Segundo orientações publicadas pelo Governo Federal e experiências relatadas por especialistas em políticas sociais, o Benefício de Prestação Continuada (BPC) passou por uma mudança estrutural importante em 2026. O novo Cartão de Identidade Nacional (CIN), conhecido como novo RG, tornou-se pré-requisito para solicitar ou manter o pagamento mensal de R$ 1.621. A atualização faz parte da política de segurança biométrica para reduzir fraudes e ampliar a identificação cidadã no país, afetando diretamente idosos e pessoas com deficiência que dependem do benefício.

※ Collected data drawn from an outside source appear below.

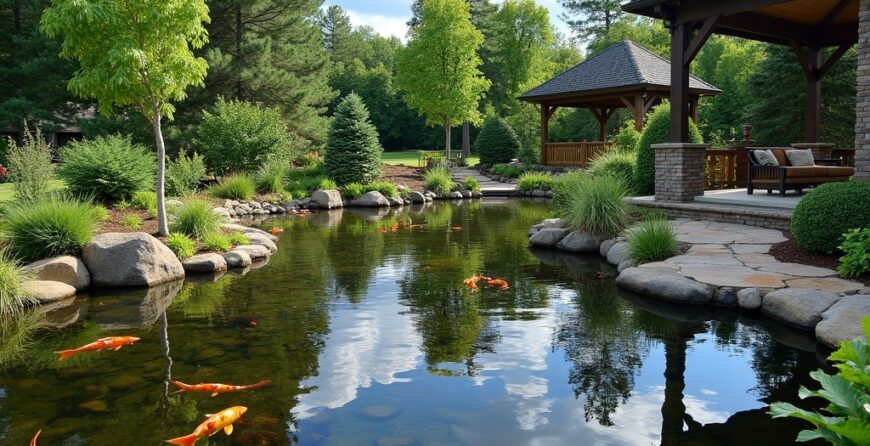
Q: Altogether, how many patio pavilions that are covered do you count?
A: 2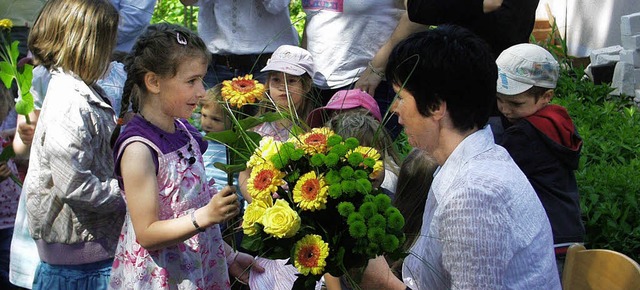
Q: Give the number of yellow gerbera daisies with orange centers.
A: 6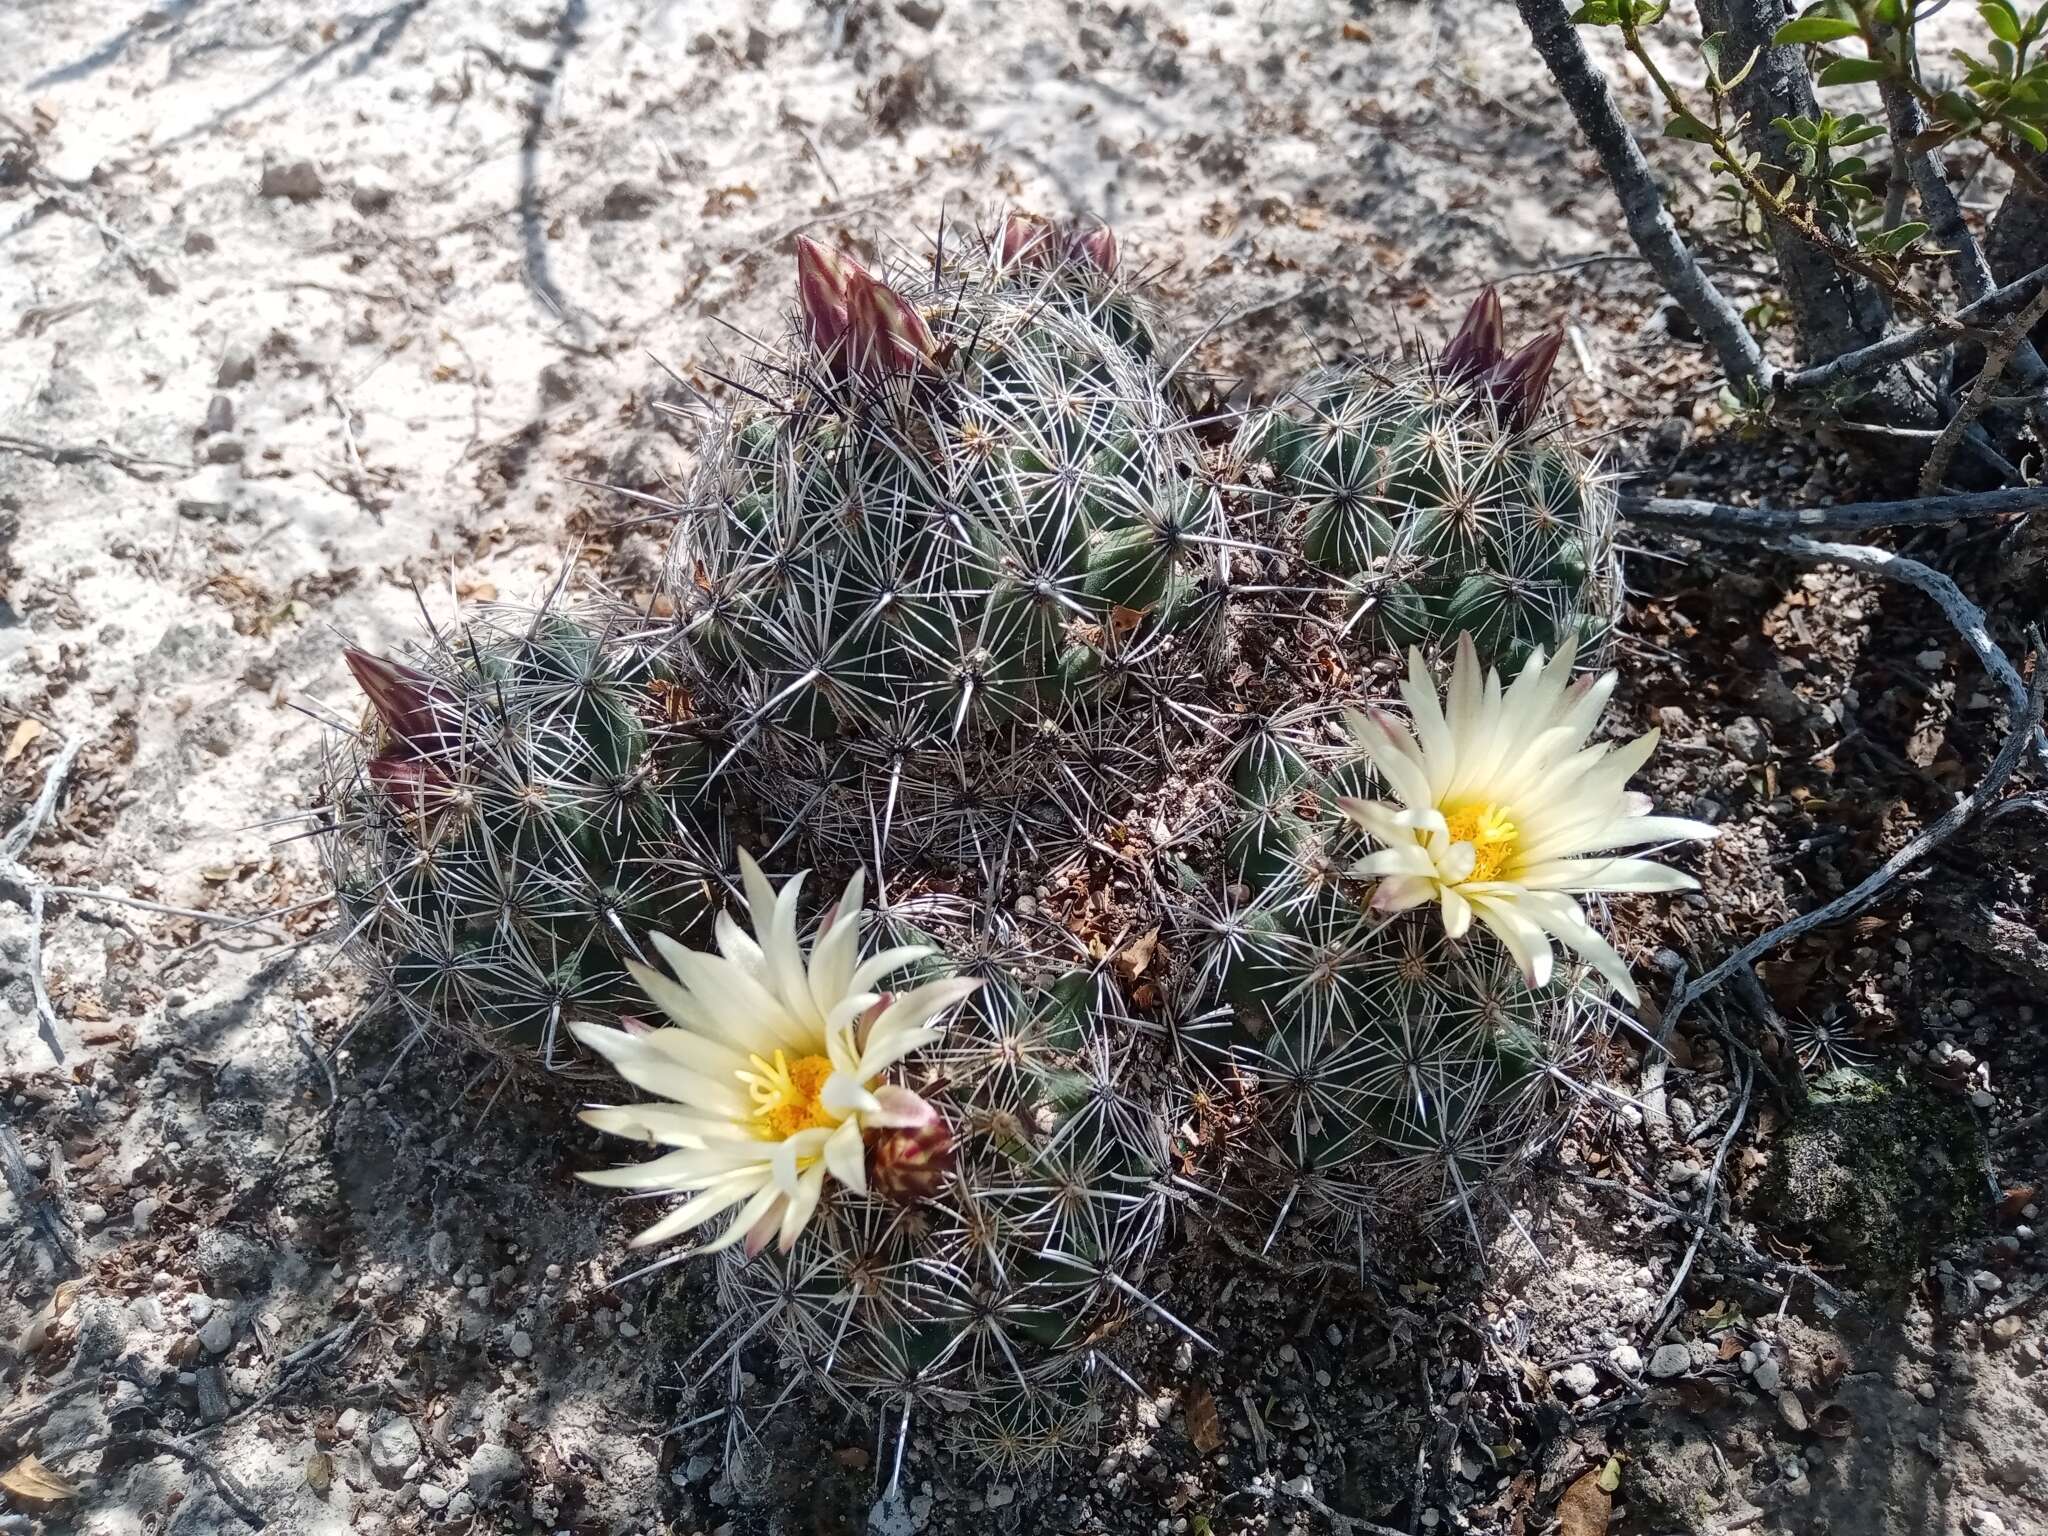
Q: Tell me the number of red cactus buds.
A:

Por que o novo RG com biometria é obrigatório para o BPC – O Ministério da Gestão confirmou que o novo CIN unifica o número CPF como identificador único e adiciona coleta obrigatória de impressões digitais e reconhecimento facial. Esse registro permite ao INSS validar, com mais segurança, quem realmente solicita o BPC, reduzindo fraudes e eliminando divergências cadastrais. Esse processo já vinha sendo testado desde 2025, mas entrou definitivamente na fase obrigatória em 2026.

Cronograma oficial de exigência biométrica – Para organizar a implementação, o governo criou um cronograma gradual:

➜ Desde 21/11/2025: Novos pedidos de aposentadoria e BPC passaram a exigir biometria registrada (CIN, CNH ou Título Eleitoral com biometria);

➜ A partir de 01/05/2026: O novo RG (CIN) passa a ser obrigatório para quem não possui nenhum outro documento biométrico;

➜ A partir de 01/01/2028: O CIN será o único documento biométrico aceito em serviços do INSS, inclusive para manutenção do BPC.

Quem está isento da biometria em 2026 – Apesar da exigência, o governo criou exceções para evitar bloqueio de assistência em casos sensíveis: idosos acima de 80 anos com documentos válidos; pessoas com laudo comprovando impossibilidade de deslocamento; moradores de áreas remotas atendidos por unidades móveis.